Click here to view recorded CoP sessions.
- Expanding access to data in Tanzania: One of the most significant barriers to data-use in Tanzania is siloed information systems that can differ in database structure, formats, granularity, units of measurement, availability, frequency and more. To address this, R4D worked with partner Zenysis Technologies to begin to develop the Tanzania Market Analytics Platform for Health (T-MAP), a web-based analytical tool to harmonize and integrate data from various sources (both private and public) into a single workspace to allow for easier data analysis, visualization, dissemination and use. T-MAP was designed to include two dashboards — however the platform was never finalized or implemented due to abrupt foreign assistance funding cuts:
- Condom Dashboard – Designed to strengthen Tanzania’s condom market by giving stakeholders easy access to high-quality market data to guide investments and programming. The dashboard would allow market actors to visualize trends in condom demand, assess impacts on sourcing and distribution, and make informed decisions.

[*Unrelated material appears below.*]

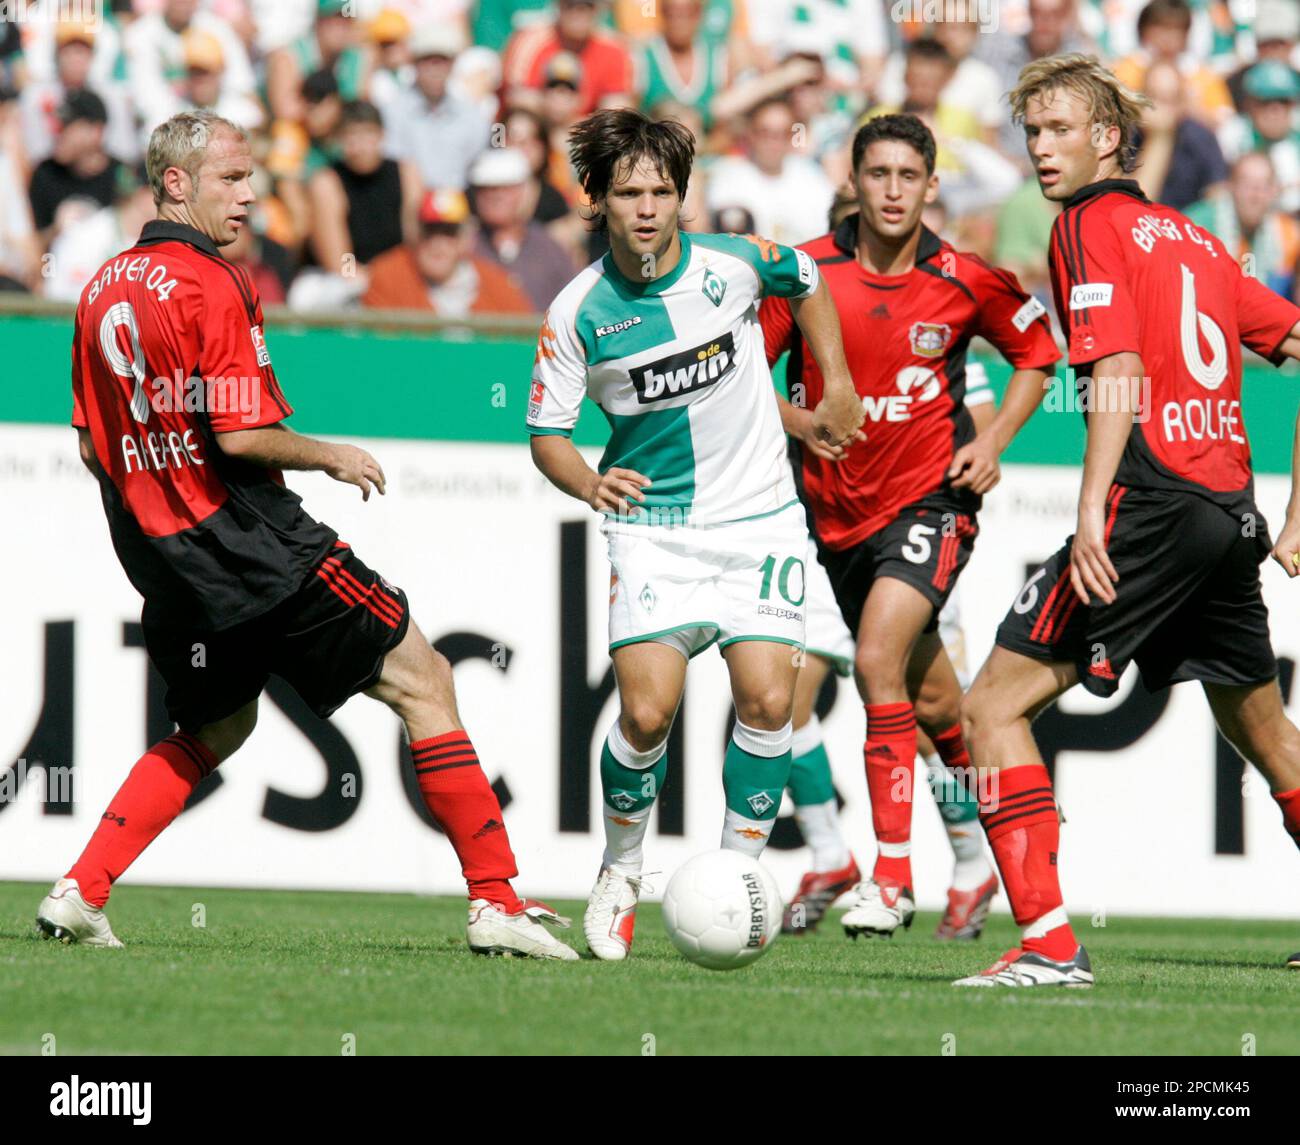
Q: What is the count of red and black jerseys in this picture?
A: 3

- Private Sector Health Facilities Map – Designed to use service information and geolocations of pharmacies to support the introduction and scale-up of priority health products. It would link private pharmacies (and potentially ADDOs) with public and private health facilities to support private sector delivery of family planning (FP) and HIV products and services.
- Strengthened market intelligence for contraceptive products in Tanzania: The program created a data-informed methodology to estimate the size and value of Tanzania’s private contraceptive market, helping suppliers forecast demand and reduce stockouts.

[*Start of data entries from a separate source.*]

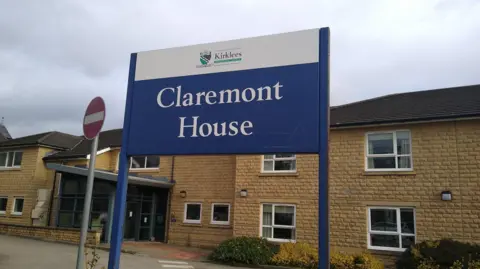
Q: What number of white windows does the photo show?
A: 10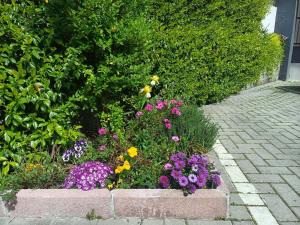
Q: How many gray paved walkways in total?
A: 1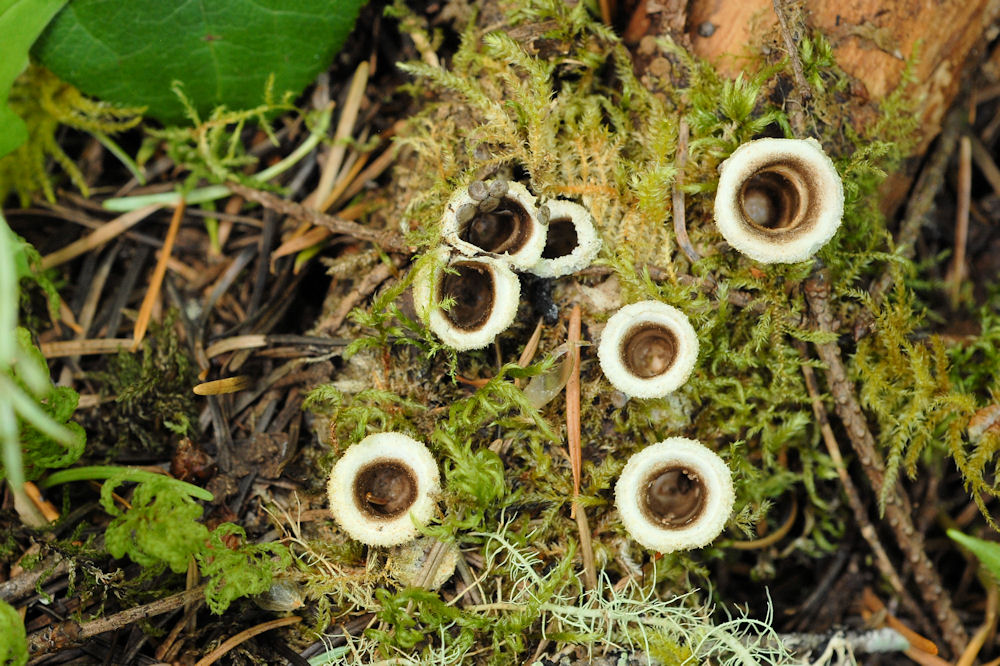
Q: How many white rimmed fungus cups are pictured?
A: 7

- Mobilized domestic resources for FP service delivery in Tanzania: By building financial institutions’ capacity and leveraging a Development Finance Corporation loan guarantee, private lending to health providers increased sevenfold enabling for-profit, non-profit and faith-based facilities to expand access to FP and essential health services.
- Improved financial literacy among young health professionals in Tanzania: R4D collaborated with Tanzania Health Summit — a Tanzanian health advocacy organization — to develop and launch the Kuza Project, a financial literacy training program for young health professionals. The program aimed to equip young healthcare professionals and college students with the knowledge and skills to make informed decisions about investing in private healthcare-related businesses. Training covered topics such as setting financial goals, budgeting, understanding credit and debt, credit scores, and identifying investment opportunities. In addition to improving financial literacy, the program facilitated linkages with financial institutions, venture capital firms, grants, and other funding sources, helping young health professionals access the resources needed to participate in and strengthen Tanzania’s private health market. As of 2023, the program had reached 200 young health professionals — and 124 trainees successfully applied for and received loans.